Dans la suite de notre découverte de l’encyclique Magnifica humanitas, je voudrais mettre en lumière trois questions importantes auxquelles s’intéresse le pape :
- Que veut dire « désarmer » l’IA ?
- Que signifie la préservation de l’humain à l’ère de l’IA ?
- S’il existe un authentique « plus qu’humain », où se trouve-t-il ?
Nous ne pouvons pas seulement être préoccupés par les défis de la réglementation aujourd’hui, difficile à mettre en place dans les domaines du numérique en plein développement, nous devons soustraire l’IA autant que nous le pouvons, à la « logique de la compétition armée qui n’est plus seulement militaire, mais aussi économique et cognitive. » Désarmer ne signifie pas supprimer ce qui est déjà présent dans notre environnement et agissant avec force, cela signifie « empêcher l’IA de dominer l’humain », et la soustraire en particulier au seul pouvoir de quelques-uns.
Qu’est-ce que l’humain ? Ce n’est pas avoir plus, ni supprimer les fragilités, ni éliminer l’imprévu, en bref l’humain n’est pas le contrôle de chaque chose (cf. « ce que nous ne pouvons pas perdre », n°112).

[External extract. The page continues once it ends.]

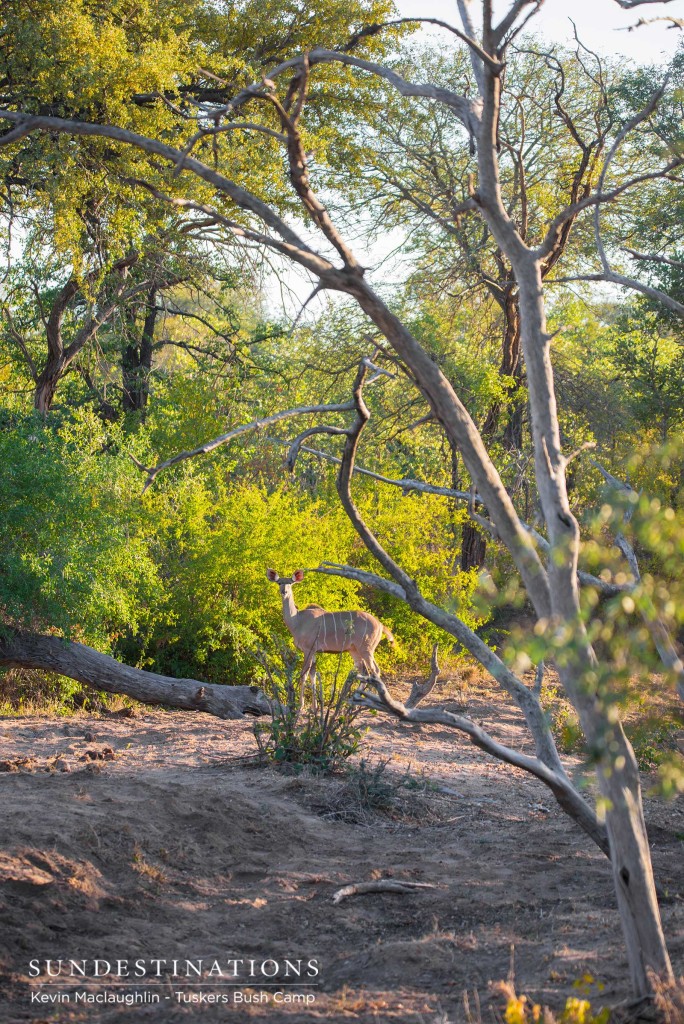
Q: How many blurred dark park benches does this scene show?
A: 0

L’inflation du terme de « projet », quand il s’applique à l’humain, a quelque chose d’inquiétant. Ne nous considérons pas comme « un projet à optimiser » mais comme des humains, des créatures, « appelés à la relation et à la communion ».
Alors que bien des limites (incapacité, maladie, vieillesse, souffrance, vulnérabilité) tendent à être perçues avant tout comme « un défaut à corriger », le pape regarde plutôt les limites comme un espace où l’humain mûrit et s’ouvre à la relation.
Il n’en reste pas moins vrai que nous sommes en désir de nous élever, et, comme le disait Pascal, de vivre en aspirant à ce dépassement de nous-même, car l’homme passe toujours infiniment l’homme. Mais, en aucun cas, cette aspiration à être « plus que simplement et tout bonnement humain » ne se réalisera pas par la « divinisation technologique », mais par une transformation venant de la grâce de Dieu reçue dans le Christ. Nous prêter à cette élévation, c’est renoncer à l’autosuffisance, et c’est entrer dans une relation avec Dieu qui libère.